**Exercise instructions**:
Filter the entries, keeping every line with the word "many".

(Counting comprehension data)
::::

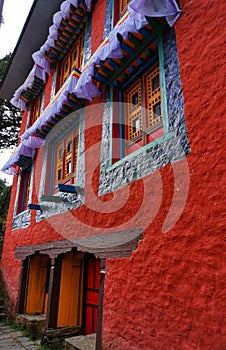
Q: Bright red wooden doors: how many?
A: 1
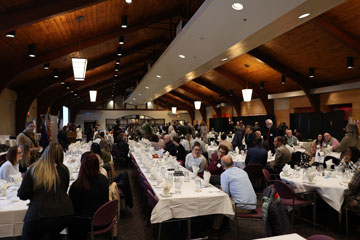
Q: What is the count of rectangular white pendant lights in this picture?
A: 5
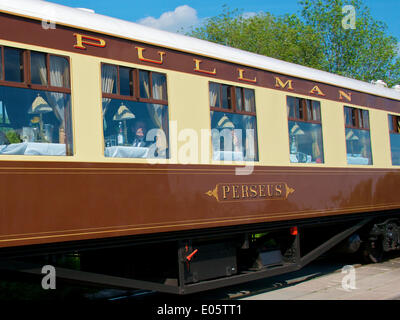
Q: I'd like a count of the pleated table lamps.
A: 5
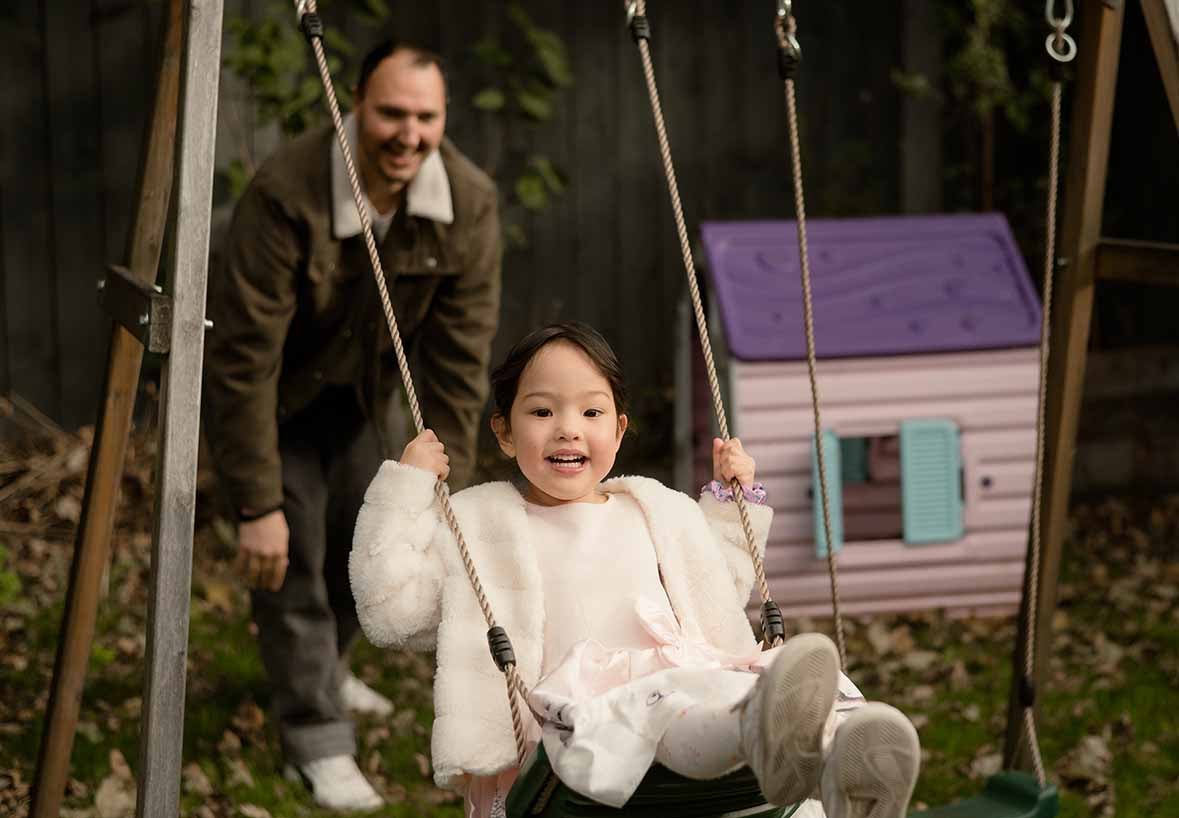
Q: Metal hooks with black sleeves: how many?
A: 4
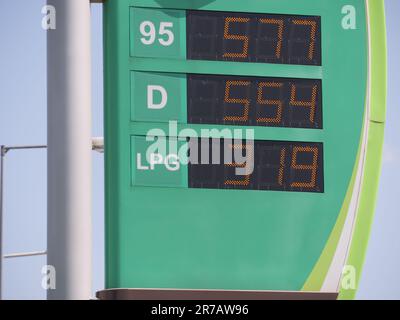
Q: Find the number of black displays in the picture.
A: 3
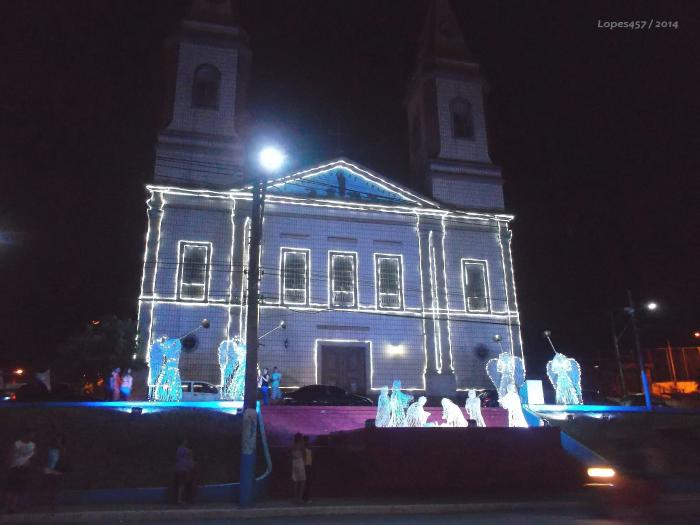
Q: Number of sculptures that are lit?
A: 10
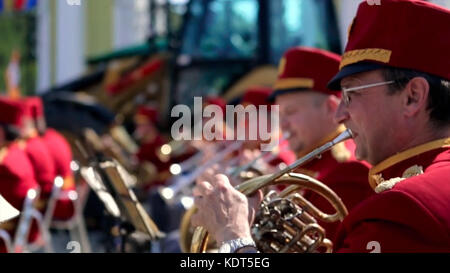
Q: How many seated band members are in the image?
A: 8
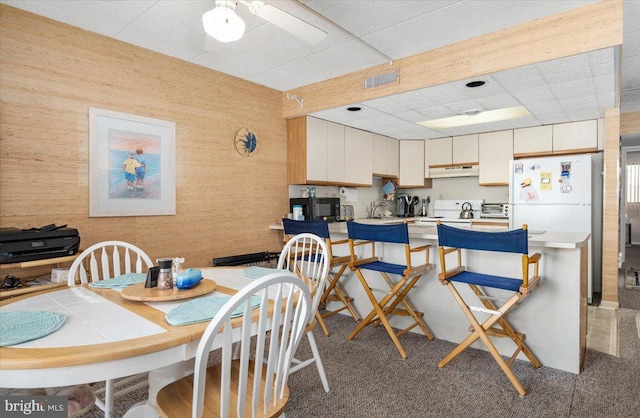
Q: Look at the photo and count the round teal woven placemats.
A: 4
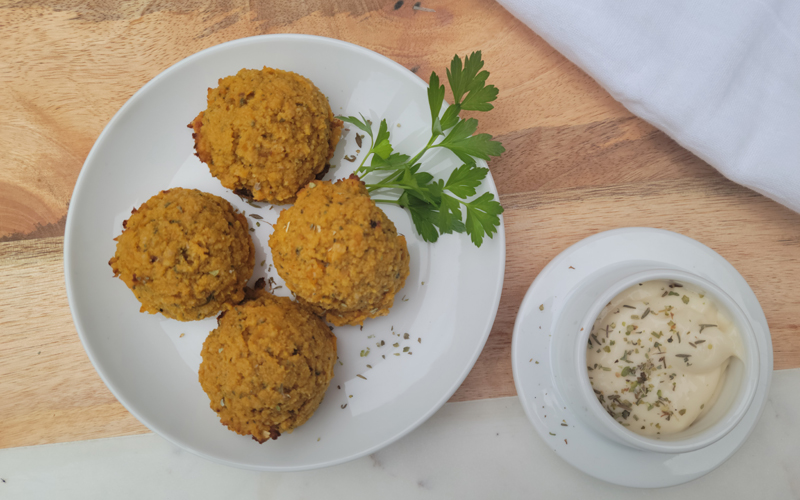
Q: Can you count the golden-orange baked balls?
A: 4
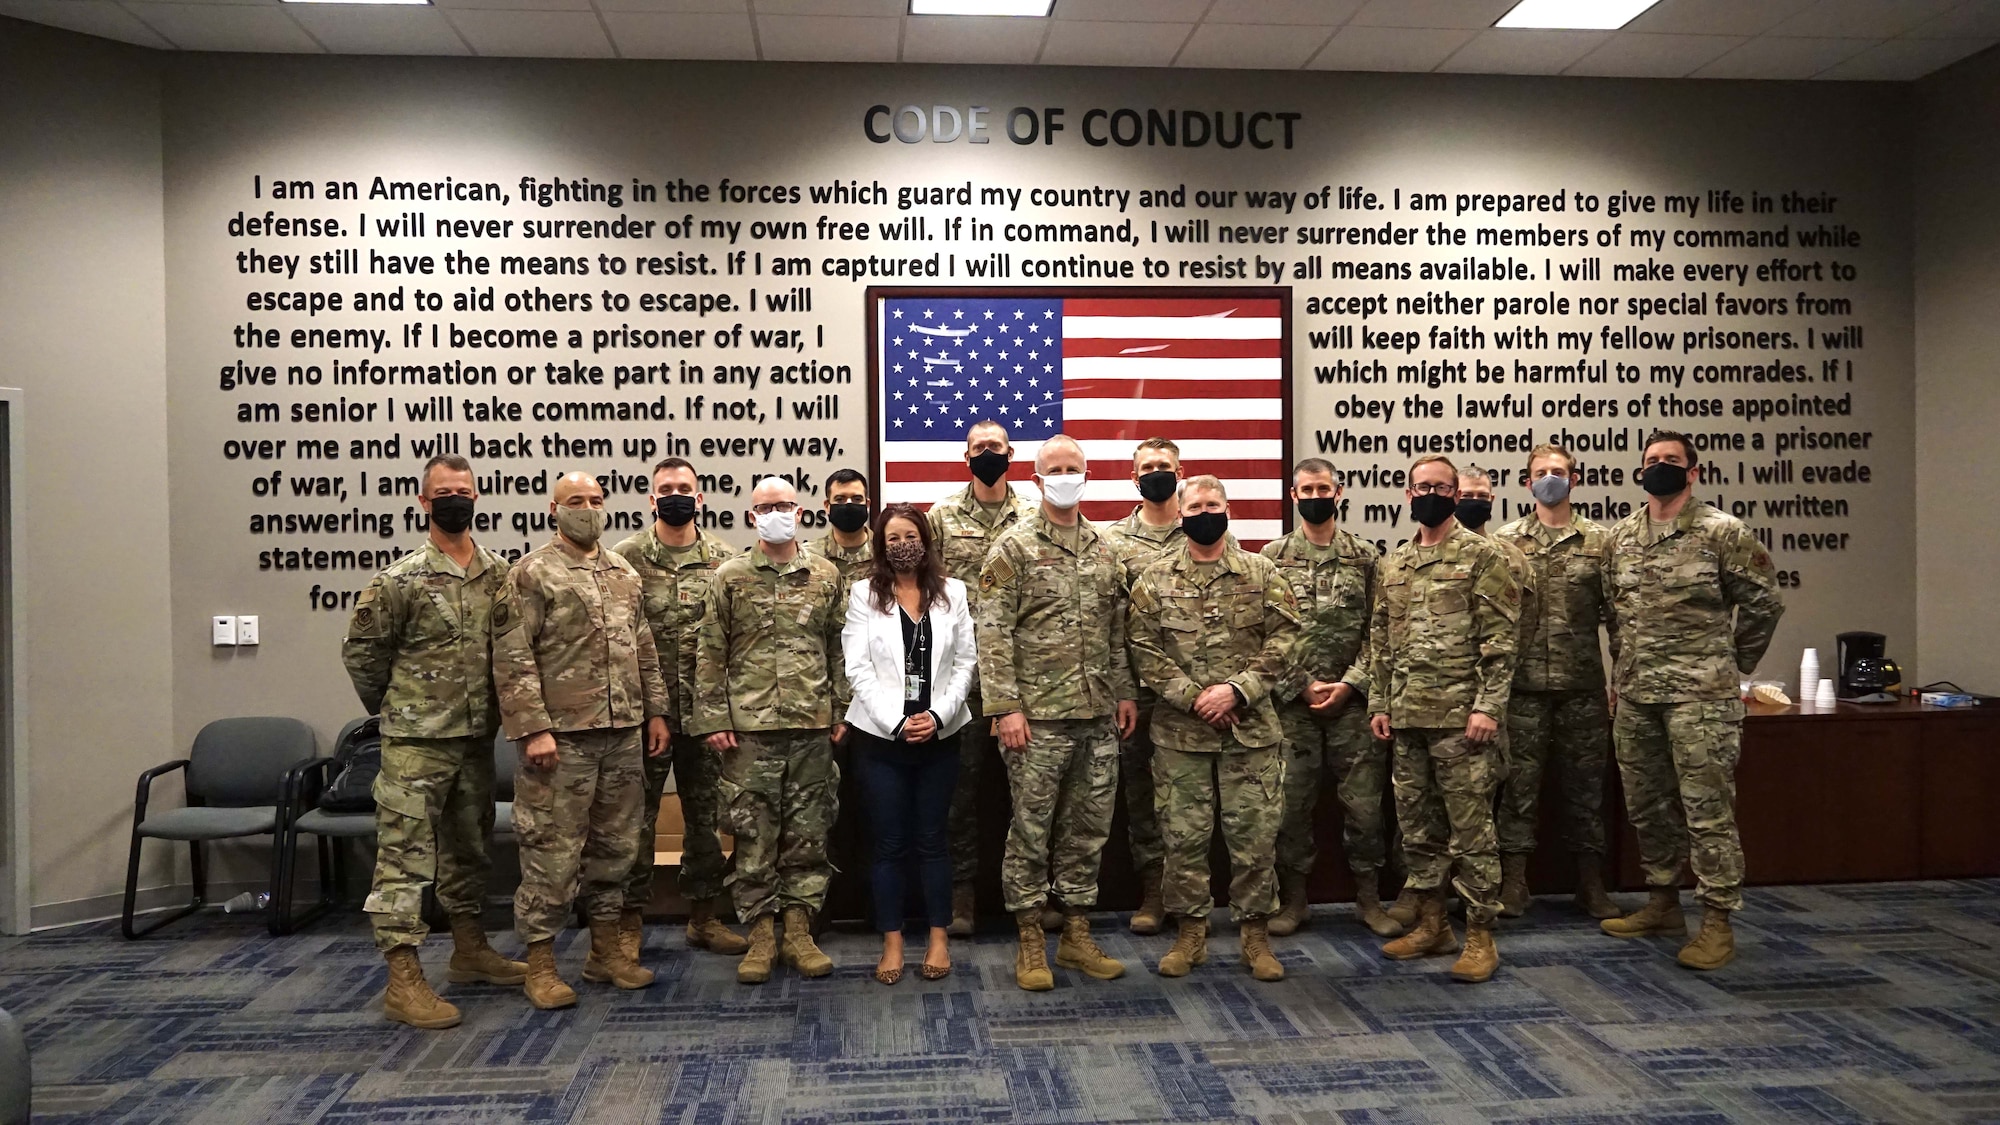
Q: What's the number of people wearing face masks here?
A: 15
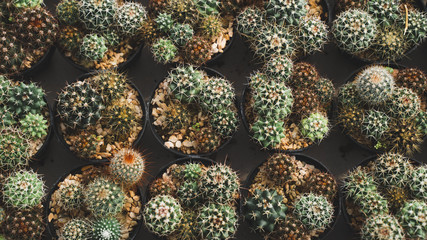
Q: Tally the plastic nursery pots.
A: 15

::::

**Answer for the task**:
Q: Bright red wooden doors: how many?
Q: Metal hooks with black sleeves: how many?
Q: How many seated band members are in the image?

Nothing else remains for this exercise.